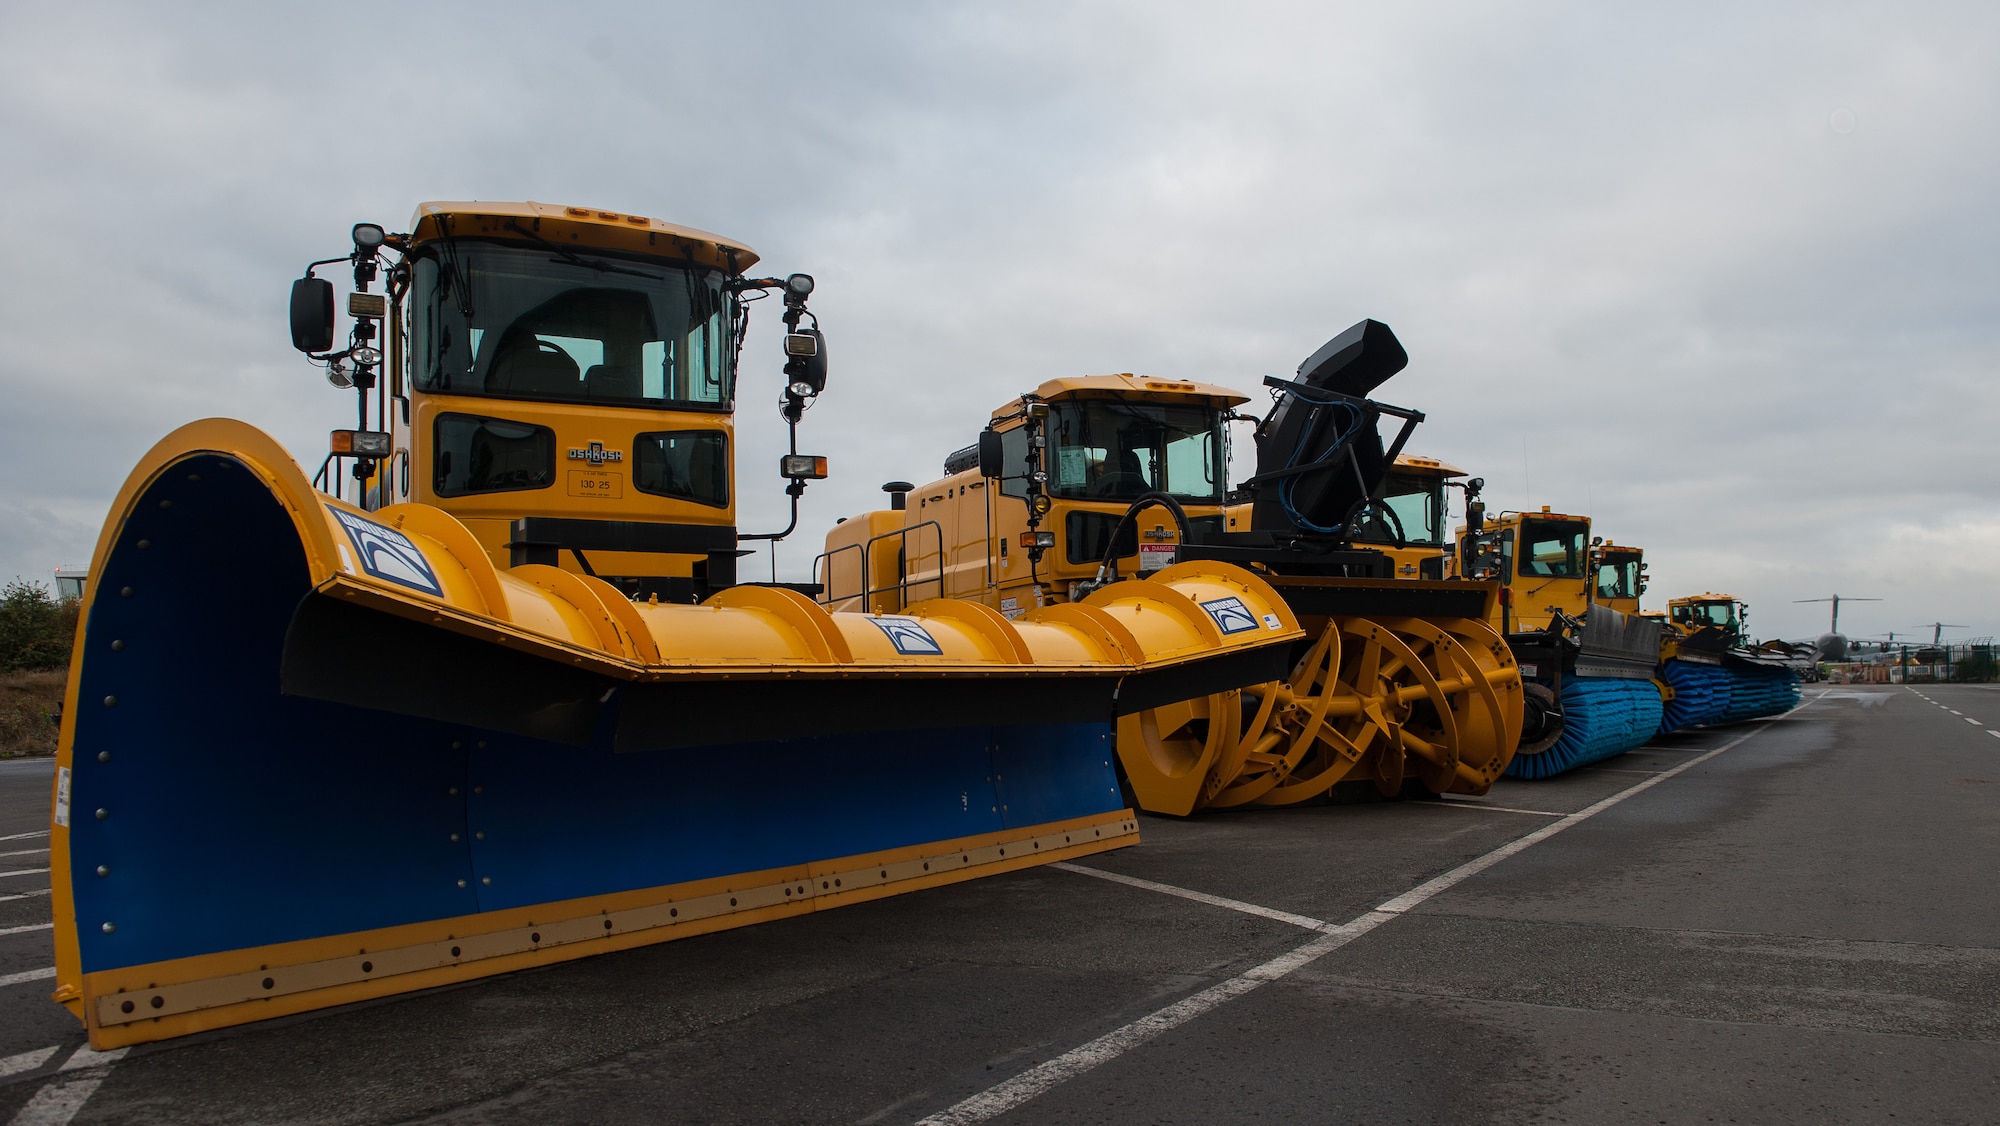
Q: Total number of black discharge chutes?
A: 1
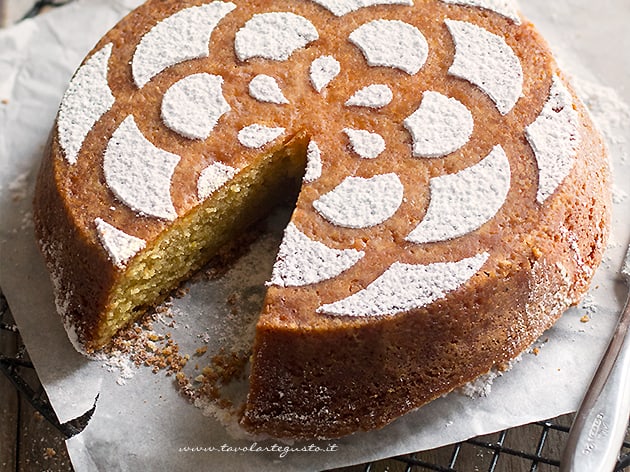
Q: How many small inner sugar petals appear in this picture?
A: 6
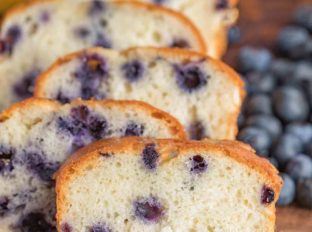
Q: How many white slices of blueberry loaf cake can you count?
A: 5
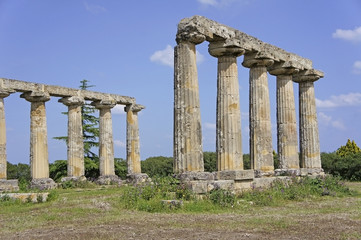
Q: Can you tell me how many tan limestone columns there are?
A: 10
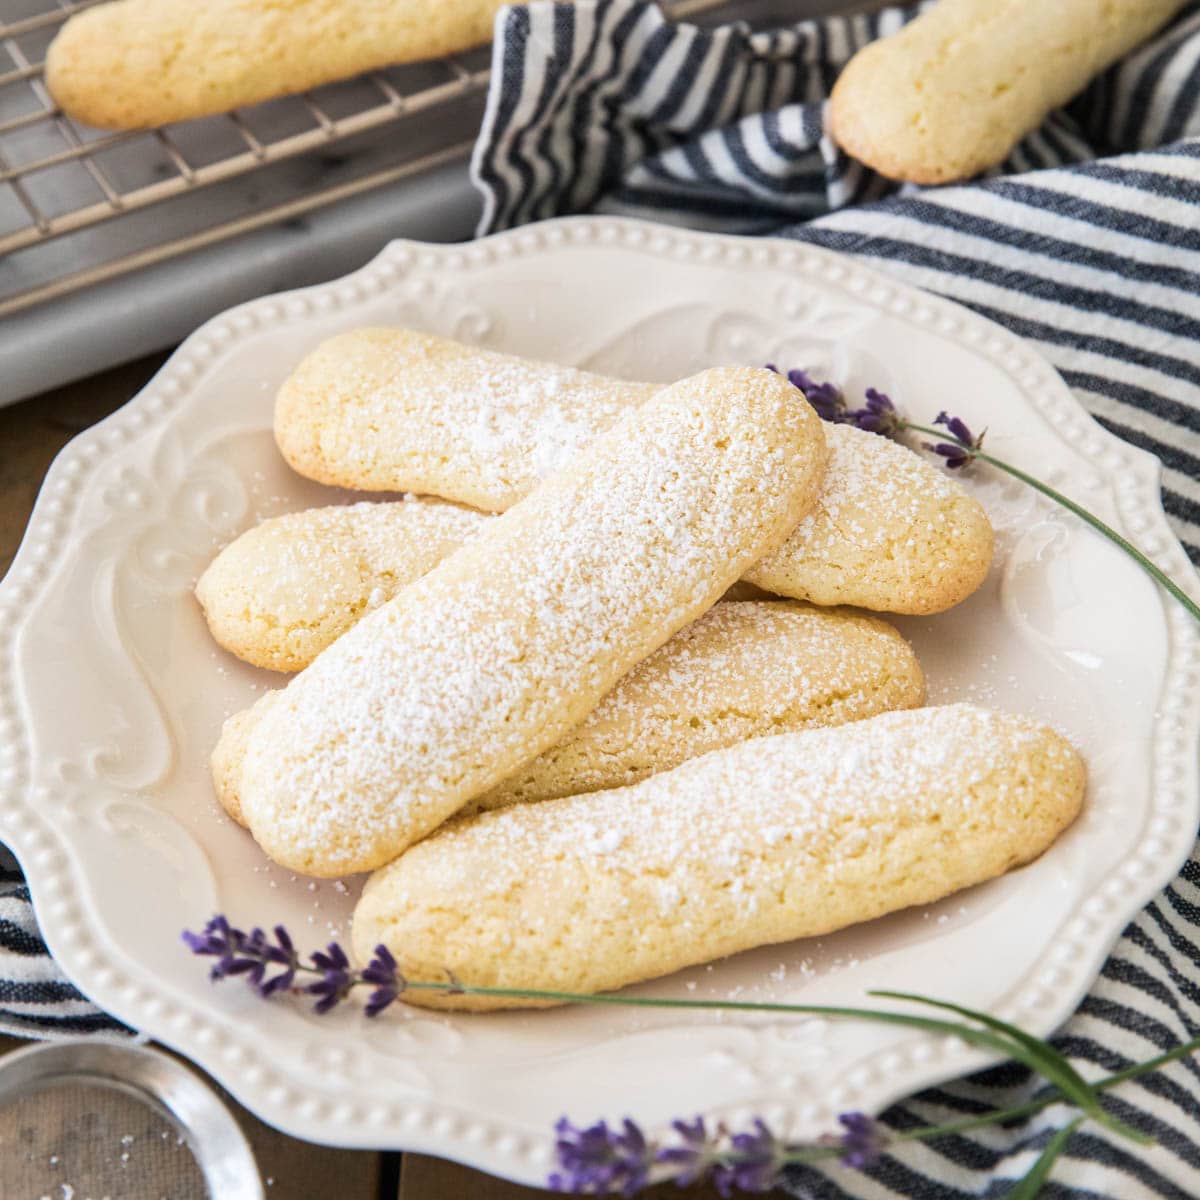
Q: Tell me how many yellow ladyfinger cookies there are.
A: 7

- WHAT IS NEEDED
Line for line, retype the material exactly, omitting any pictures.

- EXERCISE RESULT
Q: Total number of black discharge chutes?
A: 1
Q: How many small inner sugar petals appear in this picture?
A: 6
Q: How many white slices of blueberry loaf cake can you count?
A: 5
Q: Can you tell me how many tan limestone columns there are?
A: 10
Q: Tell me how many yellow ladyfinger cookies there are.
A: 7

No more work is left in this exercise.